Framework Integrations

Relevant source files

This page documents how Docling integrates with popular AI frameworks and libraries for downstream tasks such as Retrieval-Augmented Generation (RAG), document processing, and agentic applications. The focus is on the integration patterns, export mechanisms, and framework-specific adaptations that enable Docling to work seamlessly with LangChain, LlamaIndex, Haystack, and other AI development frameworks.

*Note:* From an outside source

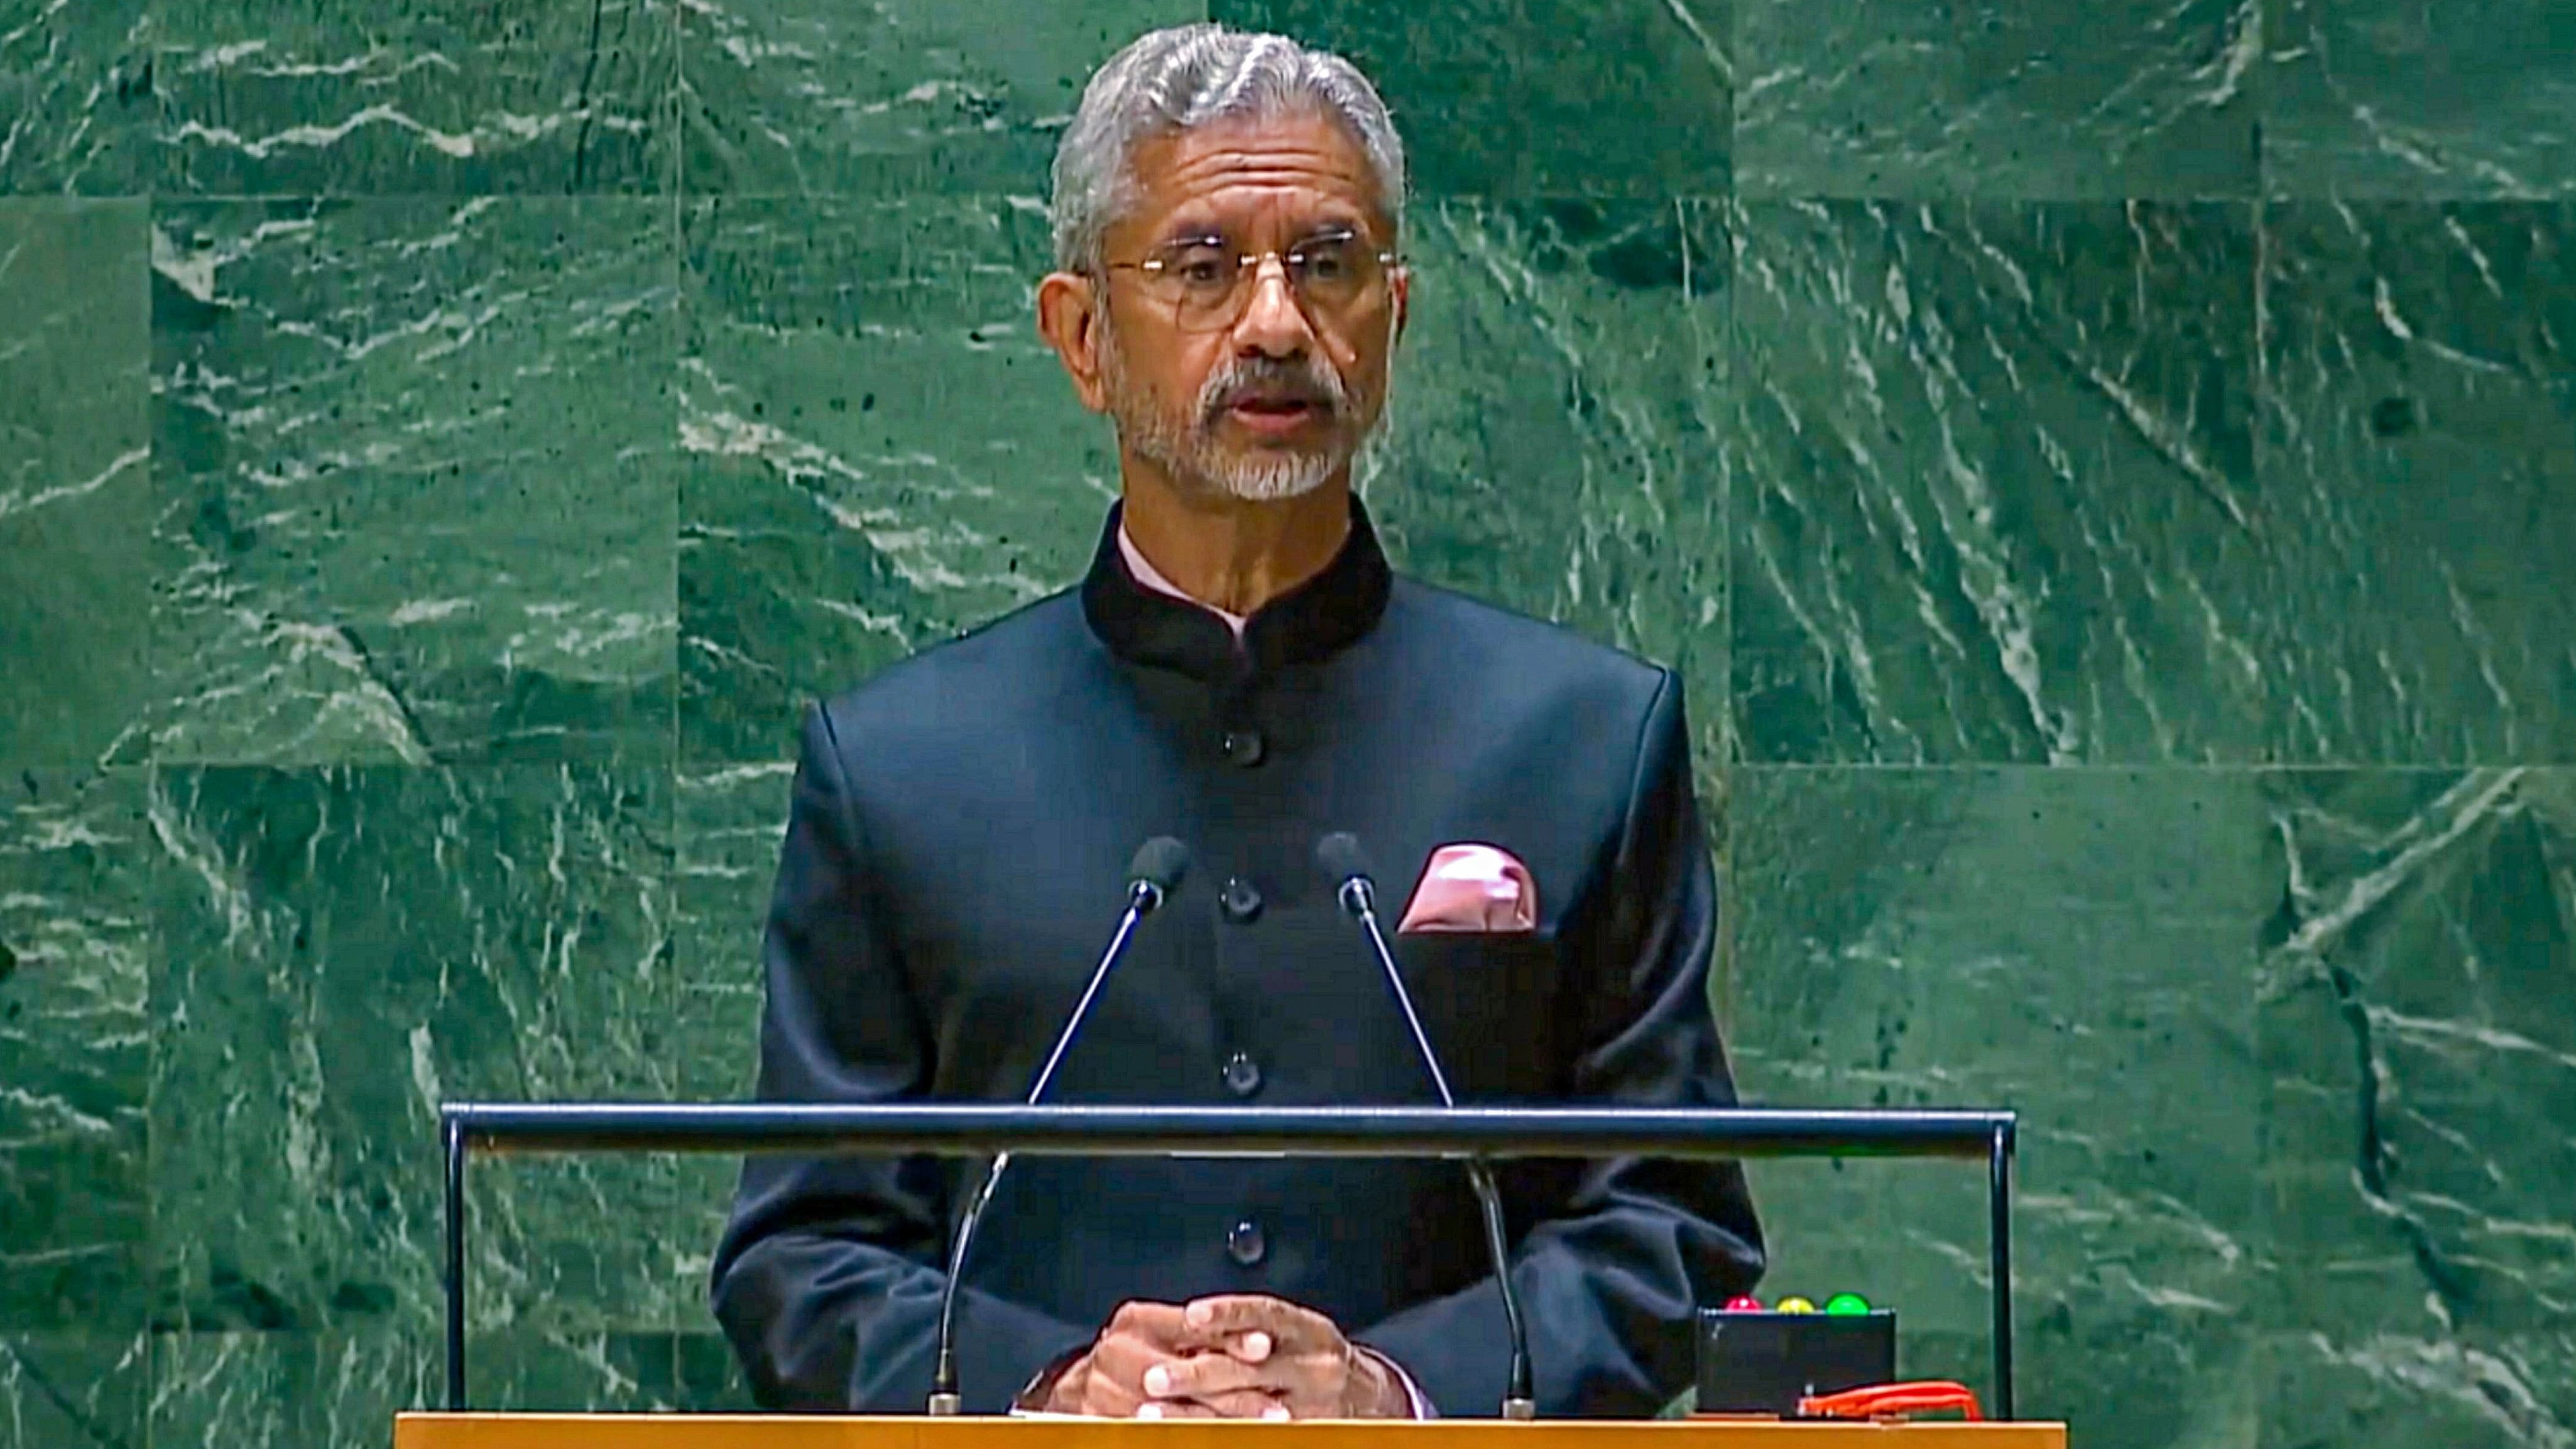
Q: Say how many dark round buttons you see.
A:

For document chunking strategies specific to RAG applications, see Document Chunking. For the Model Control Protocol (MCP) server integration with AI agents, see MCP Server Integration. For general export format details, see Export Formats.

Integration Architecture

Docling serves as a document parsing and conversion layer that produces structured DoclingDocument objects. These documents can be exported to various formats and consumed by downstream AI frameworks. The integration pattern is designed to be framework-agnostic, with Docling focusing on high-quality document understanding and frameworks focusing on their specific AI/ML workflows.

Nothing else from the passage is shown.